What you have to do
Show each line of the data below in which "blue" occurs.

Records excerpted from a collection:
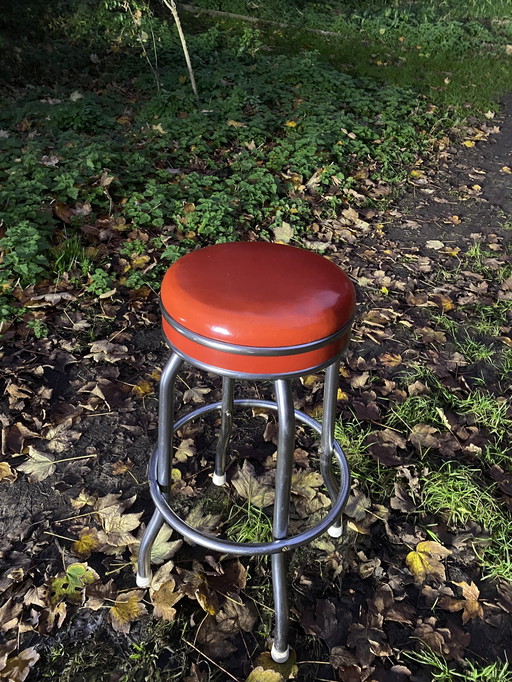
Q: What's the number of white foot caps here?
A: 4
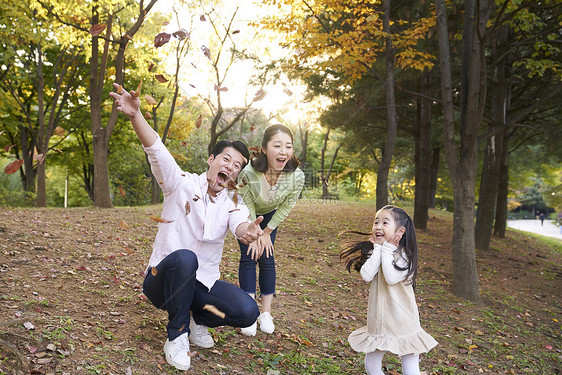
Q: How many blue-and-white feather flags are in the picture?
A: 0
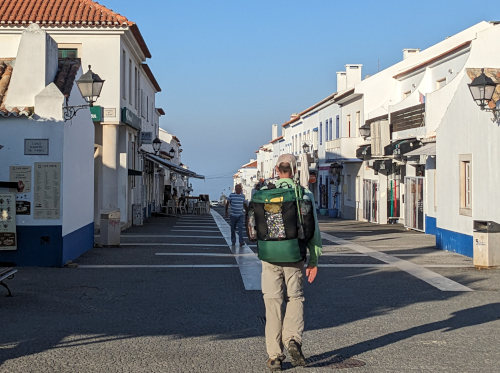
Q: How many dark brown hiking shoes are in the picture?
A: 2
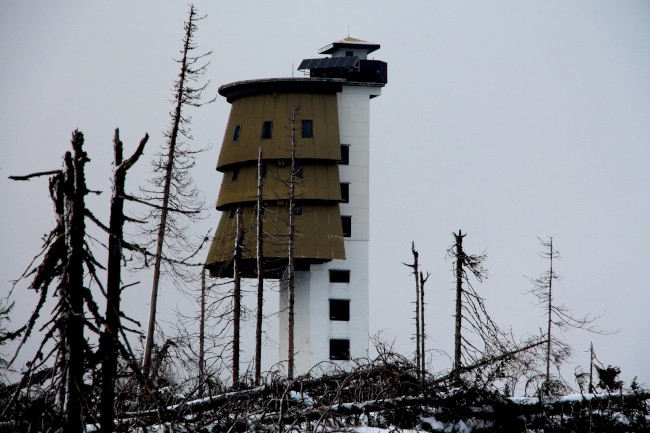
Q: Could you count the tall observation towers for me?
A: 1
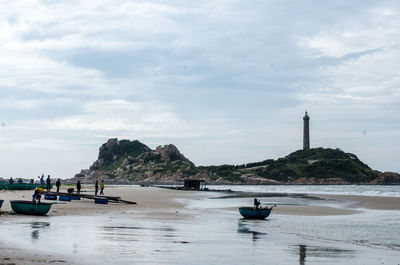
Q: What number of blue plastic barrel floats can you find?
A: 4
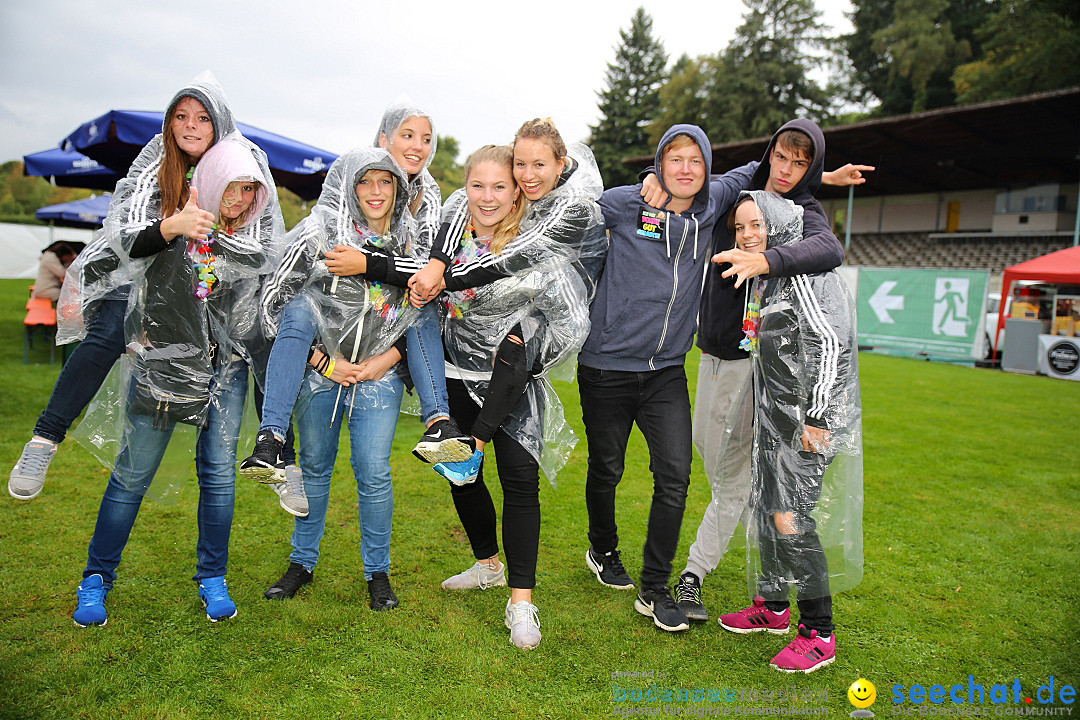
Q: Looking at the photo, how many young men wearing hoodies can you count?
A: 2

Response for this exercise
Q: How many blue-and-white feather flags are in the picture?
Q: What number of blue plastic barrel floats can you find?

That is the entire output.